COME COME COME!!!  see you there!!!! =)

maybe i should change the language on my friendster to english again

September 28th, 2007 by yourstruly

typed a whole entry on resident evil and how i think theyre trying to do an ad campaign for l’oreal make up from that movie, but since i recently changed my friendster language to chinese (yes, i acknowledge that i’m a pretentious snob, but im sort of allowed to be since i majored in chinese; which makes me just a disgraceful embarassment instead) i didnt click save but instead clicked preview. i actually thought i clicked save, hence the disgraceful embarassment comment.

anyways, so yeah, did anyone else noticed how perfectly foundation-covered, bronzed and illuminated jovovich face in some scenes of resident evil:extinction? they did close-ups on her during those scenes too! all the while i was thinking, this could so be a shot from a l’oreal ad. after all, jovovich is one of the many beautiful faces (longoria, aishwarya and johansson to name a few others) of l’oreal cosmetics. am i just too capitalized/commercialize/consumerism-ized that i noticed it? but i mean, come on. her skin was flawless! yes, those were scenes where she wasnt under the sun or very bright lights, but still. larter’s face wasnt that perfect!

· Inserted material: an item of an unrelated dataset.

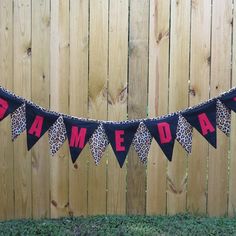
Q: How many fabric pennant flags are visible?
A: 13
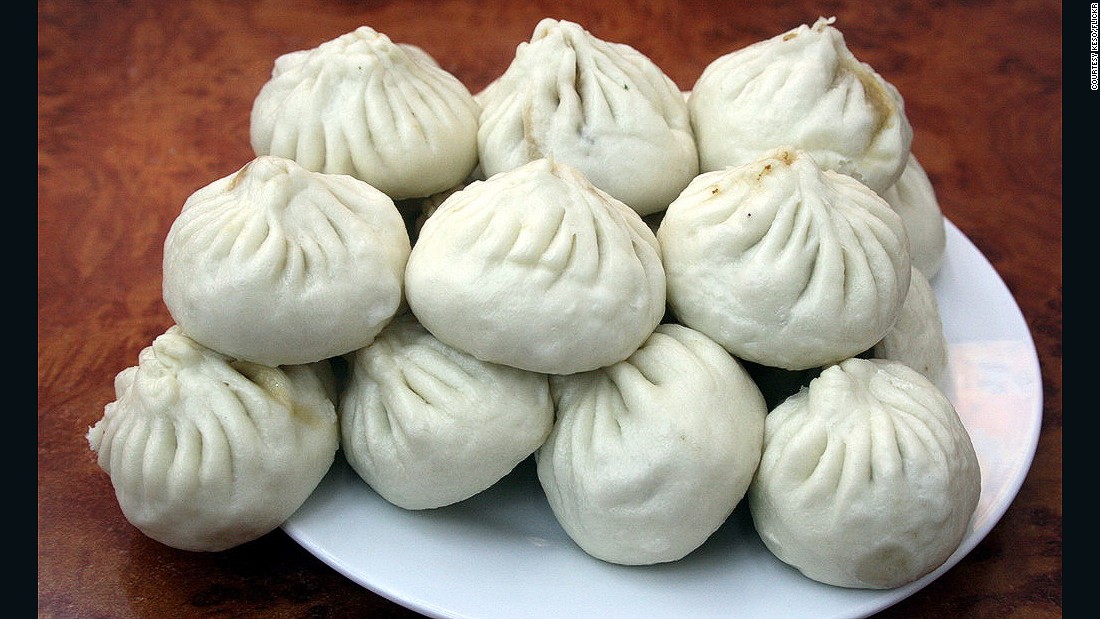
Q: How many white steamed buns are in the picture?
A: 12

it’s not that big a deal. i’m just amused and utterly envious, of course. which girl doesnt want flawless airbrushed-looking skin? i’d kill for that.

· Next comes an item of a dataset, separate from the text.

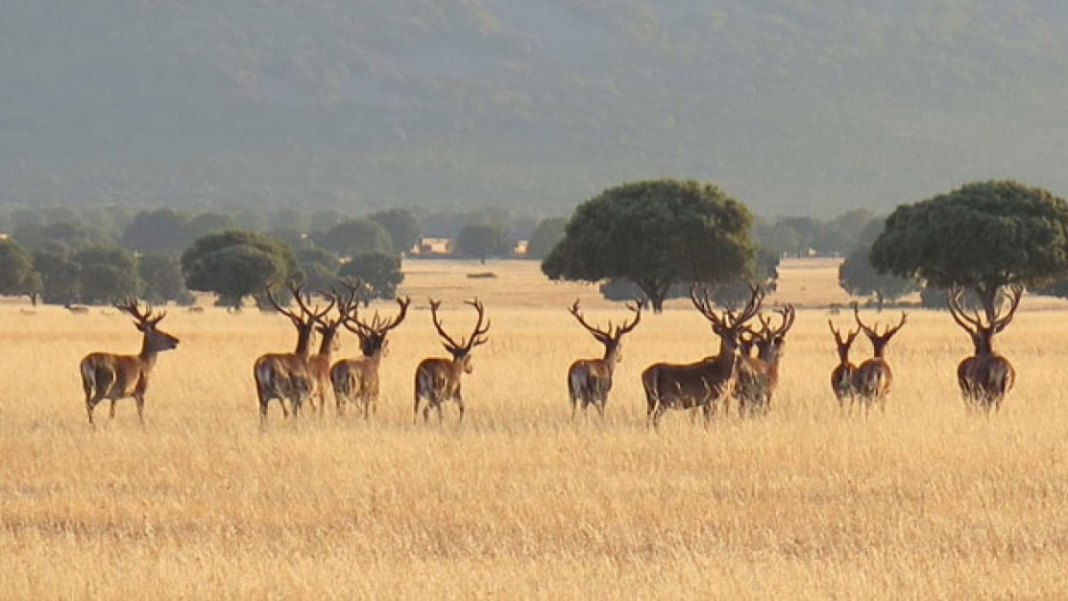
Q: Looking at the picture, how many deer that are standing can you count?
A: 12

as for the movie itself, it is better than expected. very entertaining and i love seeing mila jovovich kicking some serious ass! SO bad ass!! LOL. can’t wait for the next installment.

oh yeah, her flawless caramel-y skin was so distracting that even mr forever young commented on it. but then again, he’s always lusted over girl with dark/tanned complexion so i wasnt at all surprised that he’d noticed too.

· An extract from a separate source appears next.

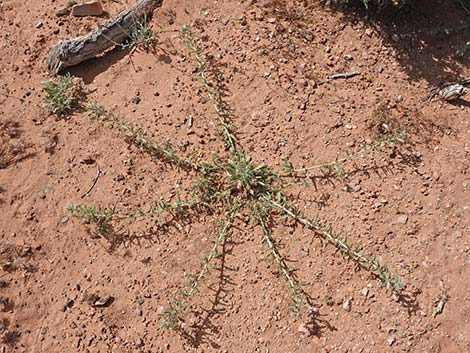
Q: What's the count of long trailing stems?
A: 7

when i look at harrison ford, i see my grandpa

September 21st, 2007 by yourstruly

i hope it’s not true. i hope you’ll get to see 2008 olympics taking place in your mother land. i hope i’d still get to see your handsome, in that old movie star kinda way, face when i go home. i hope we’d get to converse in chinese so i’d get to show you what i learned all this time i was away from home. and even though i havent seen nor spoken to you in 6 years and we never were that close, i hope you know that i love you and that you’re the most awesome grandpa anyone could ever ask for. i hope you know WE ALL love you.

i hope. and i pray.

gramedia. kompas. cigarettes. black coffee. bandung. niko department store. white jeep. and later on, the green jeep.

i dont think about my grandpa much. in fact, i dont think about any member of my family much, at all. but now that i AM thinking about my grandpa, all these memories are flooding my mind and i cant seem to stop crying because of them. the simplest things. the things i havent thought of nor remembered for more than a decade.

oh big brother, remember how he used to take us to that bookstore, gramedia? i cant remember why he went there so much. which section did he browse while we loiter and sat cross-legged reading juvenile novels or japanese comics? oh and his black coffee? djisamsoe ciggies? remember those? and remember how he used to take us to school in his green jeep for a period of time during junior high? youngest aunt tagged along to work too. i was always so slow and made us all late. well, actually, i made you late since, either i got dropped off first or you had to walk through those small alleys….i can’t quite remember now.

all these memories. they feel a lifetime ago.

i cant seem to say everything i want to say. i kept getting teary eyed and started crying everytime i think of him.

i hope im overreacting.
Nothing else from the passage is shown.